GerardAllwein

NavalResearchLaboratory,

USA

DISTRIBUTED LOGICS

The term "distributed logic" derives from the subtitle of a book by Jon Barwise and Jerry Seligman, Information Flow, the Logic of Distributed Systems. Modularity is the central organizing principle underlying distributed logics, manifested structurally as the composition of a number of component or "local" logics.

Engineering design practices rely on modularity to control complexity when creating both hardware and software artifacts. Furthermore, such practices require additional effort beyond building functionally correct artifacts for providing security. However, it is not enough to merely claim one has provided security; one must prove such claims. Most logics today are monolithic and assume they work on the entire problem at hand. Thus, there is a conceptual disconnecting between most logics and a rather large part of engineering systems which ought to be natural field for the application of modern logic.

It might sound strange to bring this point of view to a Logic and Philosophy conference, but because we care about logic and its growth and development, we as logicians must take care to ensure that it will be recognized as valuable within relevant domains of discourse. We cannot rely on engineers to find the bits and bytes of our formal systems and discover how to apply them in their work. They are not logicians, and, hence, they are unlikely to negotiate a technical field as broad and diverse as modern logic without assistance.

The major open questions in security today are the same as they have been for years. First and foremost they are philosophical in nature: what is security, and what are its terms, principles, and methods? A more technical open question is how a formal security argument can be constructed that follows the same modular philosophy used by engineers to handle functional complexity. Can we stitch together a formal security argument over several components and very non-trivial interconnection schemes?

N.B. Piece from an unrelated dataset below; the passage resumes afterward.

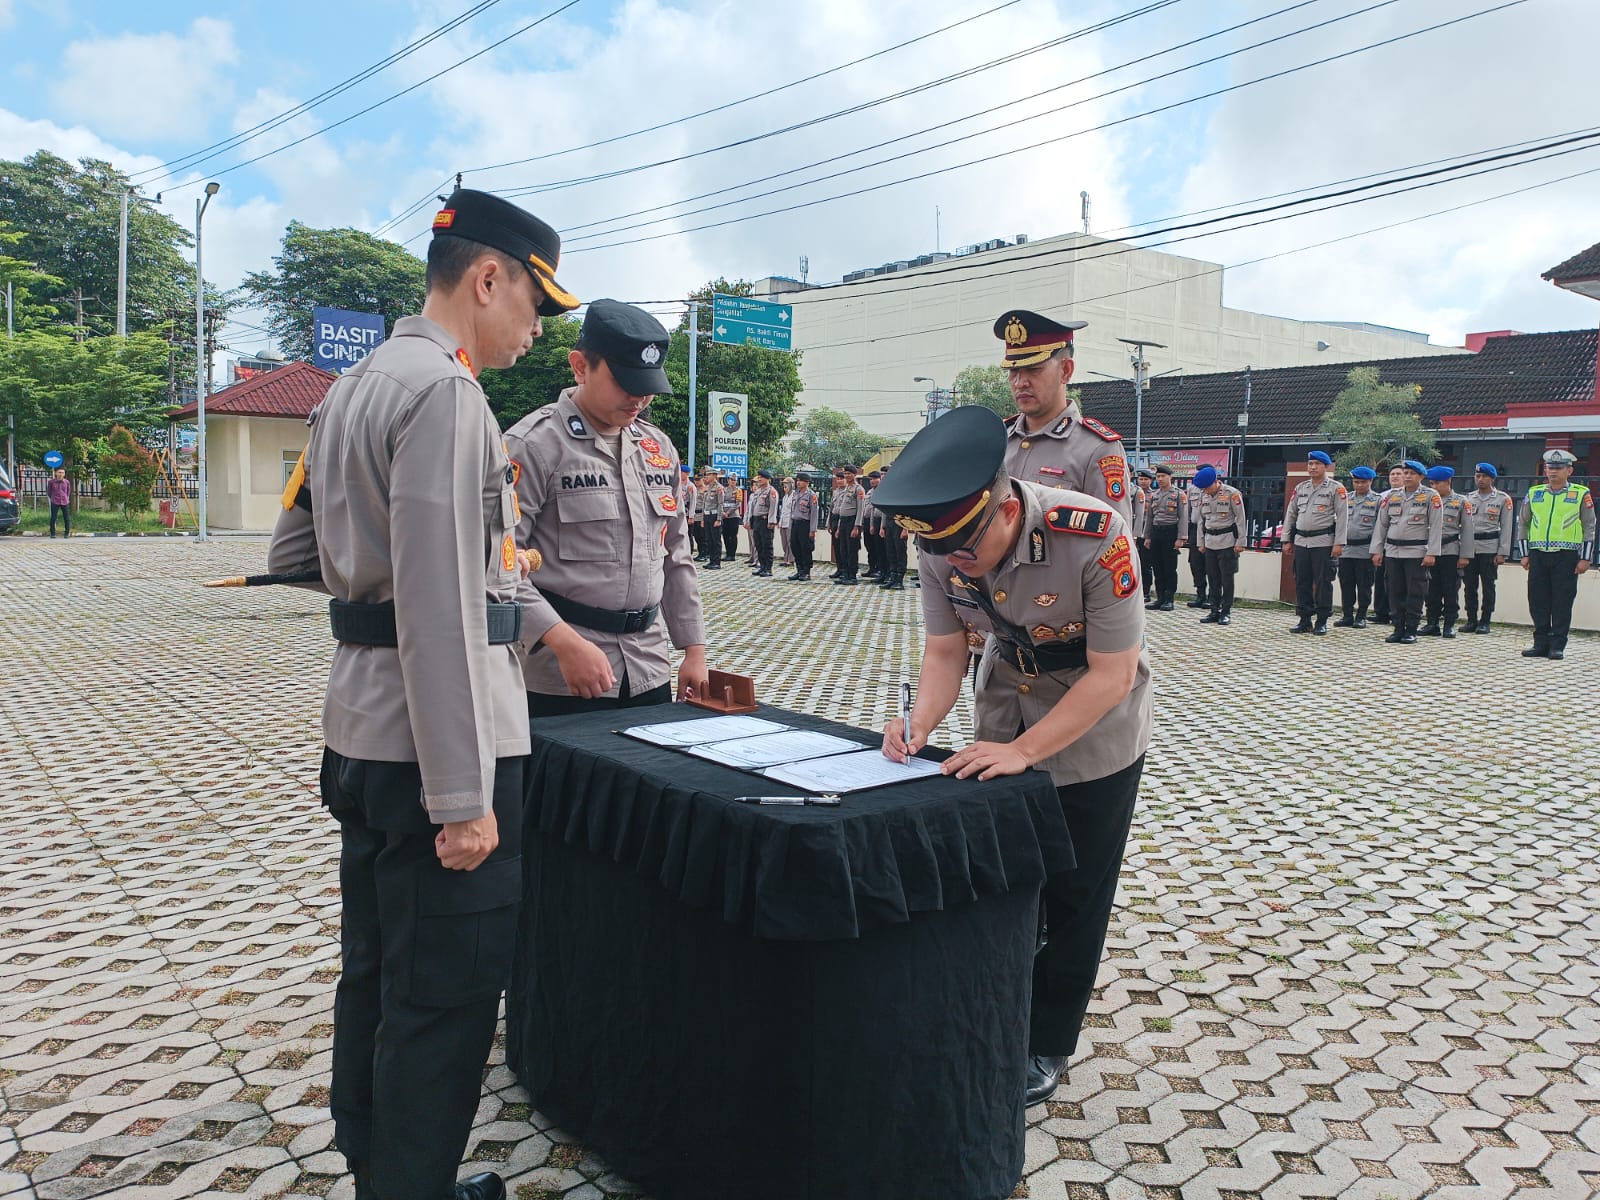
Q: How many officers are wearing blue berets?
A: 7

We will briefly review some of the features of channel theory - Barwise and Seligman's colloquial term for their model theoretic based logic. Many arguments in security are arguments about information flow and, hence, channel theory should be a natural fit. We show that channel theory can be used to argue for correct operation of a particular computer circuit, a bus master.

One can go further along the route of distribution in the form of component based logics with no centralizing notion as a channel. In a recent paper, we introduced simulation logic. This logic is the result of wanting to generalize an earlier logic, partially ordered modalities. The core of the latter was that we should be able to use a partial order of Kripke relations to partially order modalities they help to interpret. The generalization comes from taking the partial order and promoting it into a category. The modalities then map formulas in one logic to formulas in logic.

Dropping the simulation condition and abstracting a bit, logic is specified by something similar to categorical sketch. At each node, choose logic. For each arrow, choose a kind of relation, or what the same is effectively, choose the properties of modalities that go between the logics. Any interpretation turns this into a distributed logic, one that is apropos for many classes of engineered systems (we now have the modularization we sought) and we have the logical apparatus to argue for security of a particular engineered system because we choose the sketch structure to mirror the structure of the engineered system.